[Work instructions]: Copy out all the lines in the records that include the word "Tally".

Dataset content: Begin

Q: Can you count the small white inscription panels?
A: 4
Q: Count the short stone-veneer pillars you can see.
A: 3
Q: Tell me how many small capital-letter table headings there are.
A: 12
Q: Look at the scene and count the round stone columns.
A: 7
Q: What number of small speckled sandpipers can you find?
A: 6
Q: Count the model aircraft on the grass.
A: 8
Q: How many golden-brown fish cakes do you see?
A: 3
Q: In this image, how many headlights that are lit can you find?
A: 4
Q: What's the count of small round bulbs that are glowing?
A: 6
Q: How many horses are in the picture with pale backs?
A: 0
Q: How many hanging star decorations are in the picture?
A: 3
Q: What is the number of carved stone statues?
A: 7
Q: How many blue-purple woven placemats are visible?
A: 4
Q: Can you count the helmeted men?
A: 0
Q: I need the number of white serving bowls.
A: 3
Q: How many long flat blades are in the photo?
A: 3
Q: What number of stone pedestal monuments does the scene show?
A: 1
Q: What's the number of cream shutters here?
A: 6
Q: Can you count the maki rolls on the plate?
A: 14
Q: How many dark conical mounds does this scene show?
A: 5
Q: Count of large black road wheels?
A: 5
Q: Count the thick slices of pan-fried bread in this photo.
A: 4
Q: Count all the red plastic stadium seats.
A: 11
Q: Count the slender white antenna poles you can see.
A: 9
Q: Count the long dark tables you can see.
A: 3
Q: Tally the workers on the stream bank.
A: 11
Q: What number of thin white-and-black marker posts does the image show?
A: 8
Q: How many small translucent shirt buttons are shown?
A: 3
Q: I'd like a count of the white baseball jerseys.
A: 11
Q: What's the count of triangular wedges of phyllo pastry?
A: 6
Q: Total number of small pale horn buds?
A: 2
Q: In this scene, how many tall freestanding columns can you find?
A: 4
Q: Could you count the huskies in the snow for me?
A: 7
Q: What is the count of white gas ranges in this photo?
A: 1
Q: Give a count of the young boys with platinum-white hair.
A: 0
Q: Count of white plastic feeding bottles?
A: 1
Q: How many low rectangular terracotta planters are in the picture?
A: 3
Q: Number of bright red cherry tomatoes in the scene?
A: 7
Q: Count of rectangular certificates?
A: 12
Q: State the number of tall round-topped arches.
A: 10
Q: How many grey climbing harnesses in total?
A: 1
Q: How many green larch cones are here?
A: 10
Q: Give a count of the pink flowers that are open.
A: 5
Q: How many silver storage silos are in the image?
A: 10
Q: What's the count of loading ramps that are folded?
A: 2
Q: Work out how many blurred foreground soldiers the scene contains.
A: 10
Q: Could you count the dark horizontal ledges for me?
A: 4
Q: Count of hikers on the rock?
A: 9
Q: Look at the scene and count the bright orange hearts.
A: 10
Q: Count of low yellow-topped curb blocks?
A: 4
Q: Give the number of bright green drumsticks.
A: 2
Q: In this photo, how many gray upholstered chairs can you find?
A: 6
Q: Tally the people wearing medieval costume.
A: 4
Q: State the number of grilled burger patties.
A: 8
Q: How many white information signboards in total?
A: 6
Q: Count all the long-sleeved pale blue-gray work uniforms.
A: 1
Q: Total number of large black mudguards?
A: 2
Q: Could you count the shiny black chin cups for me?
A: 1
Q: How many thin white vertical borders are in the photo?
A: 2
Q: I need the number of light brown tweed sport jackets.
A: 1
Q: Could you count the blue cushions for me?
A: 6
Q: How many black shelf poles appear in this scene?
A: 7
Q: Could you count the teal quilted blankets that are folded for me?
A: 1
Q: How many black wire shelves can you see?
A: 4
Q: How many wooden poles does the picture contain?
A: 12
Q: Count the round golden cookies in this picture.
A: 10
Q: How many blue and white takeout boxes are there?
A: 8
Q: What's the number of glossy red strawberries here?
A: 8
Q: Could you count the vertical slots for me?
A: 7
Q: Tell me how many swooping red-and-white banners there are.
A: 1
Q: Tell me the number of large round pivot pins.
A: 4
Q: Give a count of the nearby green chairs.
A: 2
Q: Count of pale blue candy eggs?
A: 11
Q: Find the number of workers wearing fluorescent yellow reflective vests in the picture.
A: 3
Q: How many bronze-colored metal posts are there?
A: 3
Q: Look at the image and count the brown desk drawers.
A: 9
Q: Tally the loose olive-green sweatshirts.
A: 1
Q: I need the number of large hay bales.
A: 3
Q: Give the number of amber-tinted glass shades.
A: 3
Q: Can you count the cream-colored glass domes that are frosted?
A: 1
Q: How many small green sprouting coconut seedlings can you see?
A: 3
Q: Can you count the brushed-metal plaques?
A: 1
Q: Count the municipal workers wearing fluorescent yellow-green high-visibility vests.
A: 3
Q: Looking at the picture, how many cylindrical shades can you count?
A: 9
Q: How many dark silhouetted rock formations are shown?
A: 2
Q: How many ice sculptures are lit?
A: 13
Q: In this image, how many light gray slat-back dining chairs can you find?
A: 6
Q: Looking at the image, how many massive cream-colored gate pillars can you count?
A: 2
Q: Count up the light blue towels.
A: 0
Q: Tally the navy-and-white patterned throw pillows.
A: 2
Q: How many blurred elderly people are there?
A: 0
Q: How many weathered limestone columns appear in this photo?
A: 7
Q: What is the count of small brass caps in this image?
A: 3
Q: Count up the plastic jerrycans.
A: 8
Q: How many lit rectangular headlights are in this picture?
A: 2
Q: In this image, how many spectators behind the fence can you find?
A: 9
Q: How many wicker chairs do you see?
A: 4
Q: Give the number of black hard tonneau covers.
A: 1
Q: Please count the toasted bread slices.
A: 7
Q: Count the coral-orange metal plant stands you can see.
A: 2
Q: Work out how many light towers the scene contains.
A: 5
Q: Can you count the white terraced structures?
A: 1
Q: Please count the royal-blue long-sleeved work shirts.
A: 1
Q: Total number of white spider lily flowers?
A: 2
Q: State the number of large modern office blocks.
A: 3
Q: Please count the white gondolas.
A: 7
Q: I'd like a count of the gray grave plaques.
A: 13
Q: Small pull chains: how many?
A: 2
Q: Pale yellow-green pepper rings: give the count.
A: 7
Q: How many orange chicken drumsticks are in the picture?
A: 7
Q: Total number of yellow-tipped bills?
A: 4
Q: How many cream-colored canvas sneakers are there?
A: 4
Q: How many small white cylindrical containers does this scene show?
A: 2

Dataset content: End

[Solution to the problem]:
Q: Tally the workers on the stream bank.
Q: Tally the people wearing medieval costume.
Q: Tally the loose olive-green sweatshirts.
Q: Tally the navy-and-white patterned throw pillows.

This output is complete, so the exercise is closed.